OS ÓCULOS RAY-BAN VERDES
OS ÓCULOS RAY-BAN VERDES
Um seca medonha no Ceará, como sempre acontece. Mas esta estava fora do gibi, como dizia "seu" João Quebra Queixo. Em todo o Estado, segundo notícias recebidas pelo Correio, não tinha caído uma gota d'água sequer. Coisa nunca vista. Parecia que Deus e todos os santos estavam querendo castigar o povo todo pela folia dos maus. "Seu" João dizia: - Só pode ser, o ditado não diz que o justo paga pelo pecador. Deve estar acontecendo isto...Todos os açudes já haviam secado ou estavam secando. O sol era inclemente. Tostava até toucinho de porco que se transformava em torresmo, sem necessidade de frigideira ou caçarola. Já havia passado o dia de São José, 19 de março, última esperança dos nordestinos. Não choveria mais, dizia "seu" João na sua velha experiência.

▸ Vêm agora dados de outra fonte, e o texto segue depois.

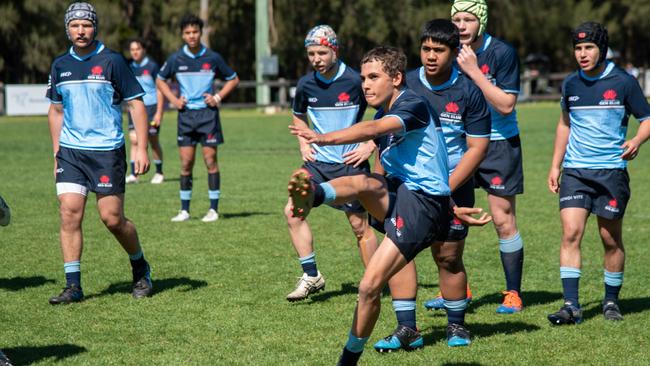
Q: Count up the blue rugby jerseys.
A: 8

"Seu" João Quebra Queixo tinha umas 10 cabeças de gado, quase nada, mas das vacas tirava o leite para sua família, inclusive para os filhos que ainda estavam nos cueiros. Estava muito triste, sorumbático, taciturno, casmurro sentado no batente de sua casa, rezando e orando a Deus que lhe mostrasse um meio para salvar seu gado e sua família. Ao mesmo tempo chorava e pedia clemência para algum pecado que houvesse cometido, mas salvasse pelo menos as criancinhas que ele criava com tanto carinho.

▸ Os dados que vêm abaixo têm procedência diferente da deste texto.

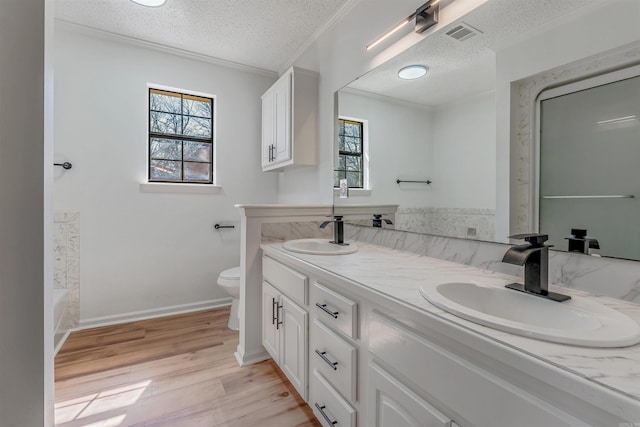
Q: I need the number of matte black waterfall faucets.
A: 2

Nestes pensamentos, de repente, veio-lhe um estalo no quengo ou cabeça (como aquele estalo que deu no Padre Antonio Viera, o português, quando ia fazer certo dia um sermão no púlpito da igreja). Neste estalo, ele pensou e disse: - Vou colocar nas minhas reses, em todas elas, já sabemos que eram dez, óculos ray-bans verdes. O gado pensará que tudo é uma verdura só e comerá até pedra. Ele mesmo fez
as armaduras dos óculos, com cipó de marmeleiro, e colocou papel celofane verde. Pronto. Estavam feitos os óculos. Pôs nos olhos dos animais e amarrou com embiras ao redor do pescoço. O gado saiu comendo tudo quanto era de folha seca de marmeleiro, mofumbo, pau ferro e de outras árvores. A água ele tirava dos cáctus. Era tanta água que escorria pelas beiradas das gamelas. Os meses passaram e chegou o mês de dezembro e o gado de seu João Quebra Queixo escapou mais gordo do que rico quando come muito chocolate. A família também ficou sadia e gorda. Foi justamente em dezembro e justamente quando começou o inverno seguinte. Estava tudo sanado, tudo bem. "Seu" João Quebra Queixo gritava:
-Louvado seja Deus e bendito os óculos RAY-BANS.
"Seu" João diz que o fato é verdadeiro e se passou bem pertinho de 1940, em plena Segunda Guerra Mundial.